Tuesday, December 09, 2008
Charitas en Rechtvaardigheid
Bij een bezoek aan de Esnoga, de Joods Portugese synagoge in Amsterdam, viel mijn oog op de volgende tekst: In het Jodendom wordt het geven van geld aan de armen niet beschouwd als liefdadigheid, maar als onze bijdrage aan een meer rechtvaardige wereld. De bijdrage aan een rechtvaardige wereld kun je stoppen in de Tsedekabus (zie afbeelding). De tekst houdt me nu al de hele week bezig, omdat ik het verschil dat gemaakt wordt niet goed kan vatten.

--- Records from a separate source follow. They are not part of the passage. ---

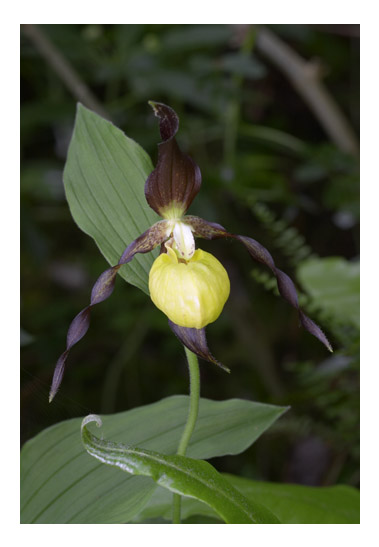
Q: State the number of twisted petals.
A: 2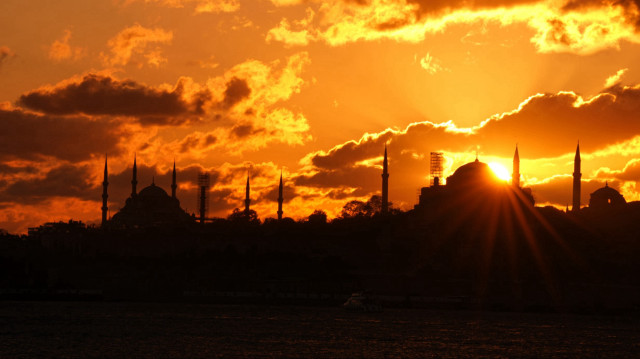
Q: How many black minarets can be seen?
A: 8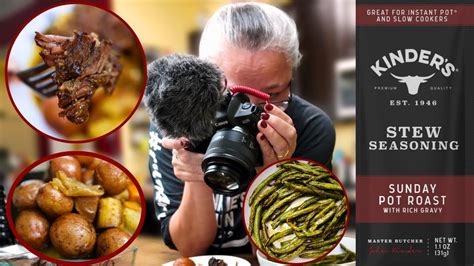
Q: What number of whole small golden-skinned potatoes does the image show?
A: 7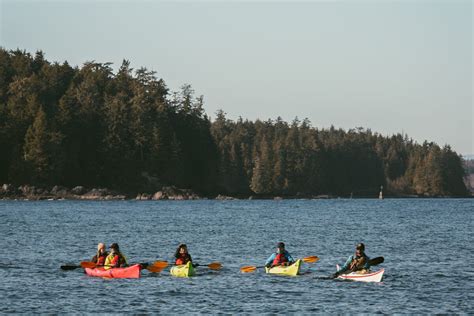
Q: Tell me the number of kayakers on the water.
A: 5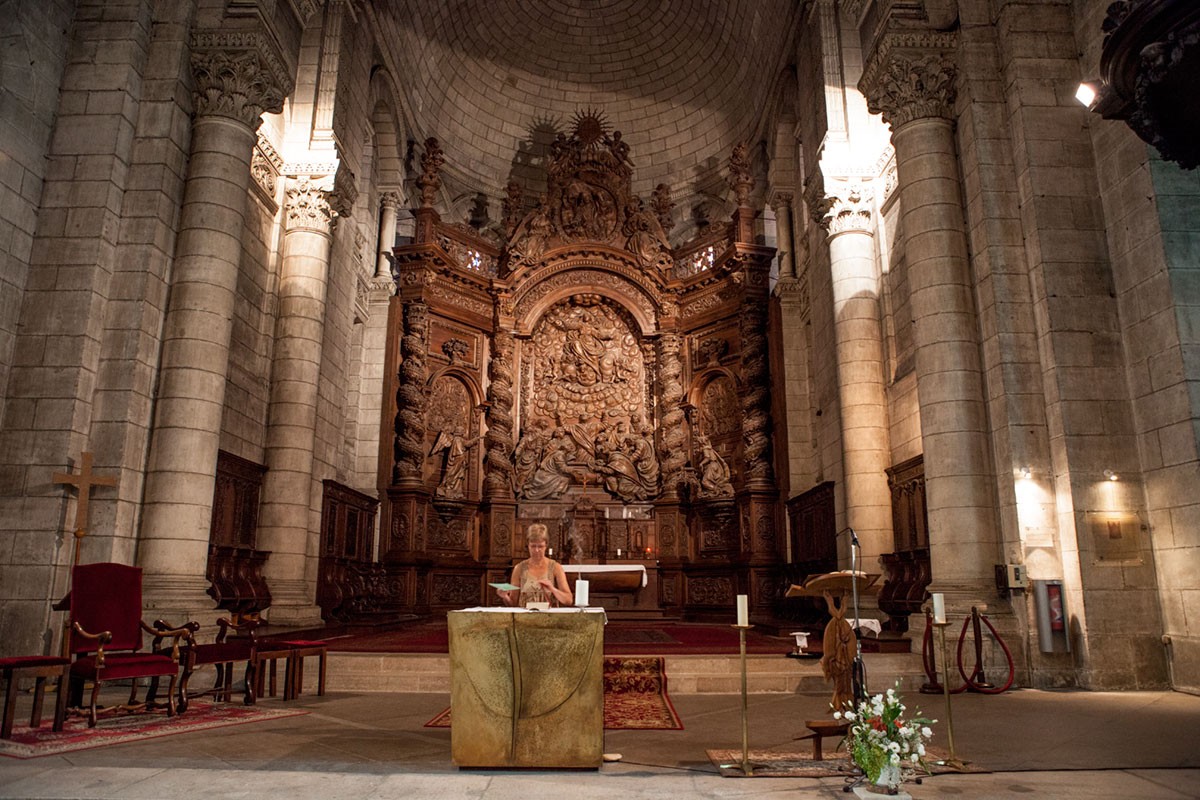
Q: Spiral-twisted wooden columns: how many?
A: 4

Mijn hele leven wantrouw ik al gelovigen en hun liefdadigheid, omdat mijn moeder me dat met de paplepel heeft ingegoten. Zij, haar kleine broertje en mijn oma waren straatarm en kregen zo af en toe eens iets van de Kerk. Juist dat af en toe maakte het zo lastig. Soms wel en soms niet. En altijd net zo veel dat ze dankbaar moesten zijn zonder dat het genoeg was. Rijken geven weliswaar aan de armen, maar nooit zoveel dat die armen ook rijk kunnen worden. En dat zou pas echt rechtvaardig zijn.
Doen de Joden dat wel? Ik geloof er niets van, want ook de bijdrage in de collectebus is niet verplicht. Je mag bijdragen wat je zelf rechtvaardig vindt. En ook bij de Joden zijn er grote verschillen in welvaart en geluk.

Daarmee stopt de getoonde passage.